For every image I’m happy with, I’ve shot many, many more that I’d be embarrassed to show my fellow camera club members. Often my foto failures are obvious: wrong aperture (for the situation), wrong shutter speed, distracting background, wrong camera settings (forgot to check them first). But sometimes I am just stumped and have no idea what I did wrong.
In the spring of 2008 I shot senior pictures for my niece who lives in Minnesota. Most were shot on a cloudy morning, a lighting situation I felt I could handle well. She and her parents loved the pics. But before we headed back to Milwaukee, her dad had the idea to shoot a few more with her posing by an antique piece of farm equipment.
It was high noon, in bright sunlight. She was wearing a cowboy hat to keep the sun out of her eyes. With the sun above and a little behind her, I wanted to use fill flash to keep shadows off her face, but I also wanted to shoot at f2.0 to throw the background out of focus. I was using a Nikon D50, 50mm f1.8 lens, and the pop-up flash. The result was an overexposed photo. And I had no idea what had gone wrong.

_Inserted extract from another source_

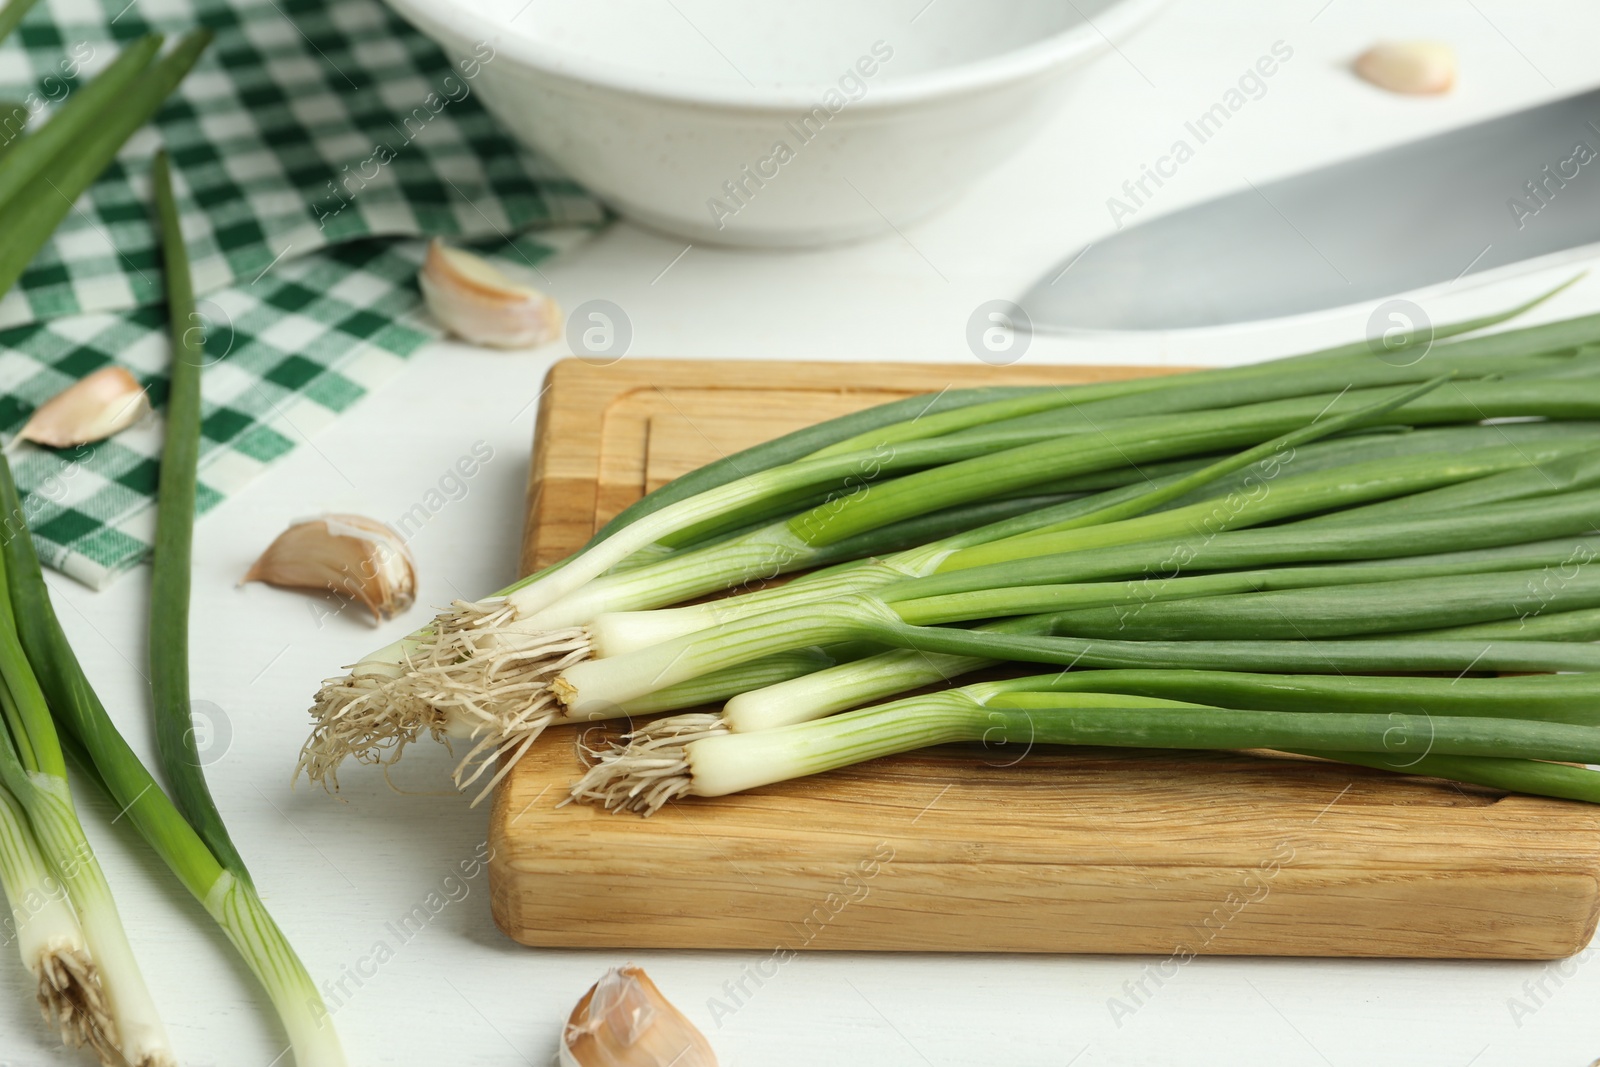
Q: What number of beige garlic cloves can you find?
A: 5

It took me several weeks to figure out my mistake. I found the clues in the EXIF data. What’s that? Every time you shoot a digital picture, not only does your camera record the image itself but it also makes record of all the camera settings in place at the moment you press the shutter. If you create a foto failure, you can learn from your mistake by examining this saved data. You’ll need some software to display it. I use ViewNX, a free download from Nikon. Click the Metadata tab on the left side of the screen (in ViewNX) to see it. If you’re not a Nikon shooter, you may want to try Opanda Exif Viewer, also a free download.
I put my detective
hat on and examined the clues: Aperture: f2. Shutter speed: 1/500 (the maximum flash synch speed for a Nikon D50). Flash: TTL, front curtain synch.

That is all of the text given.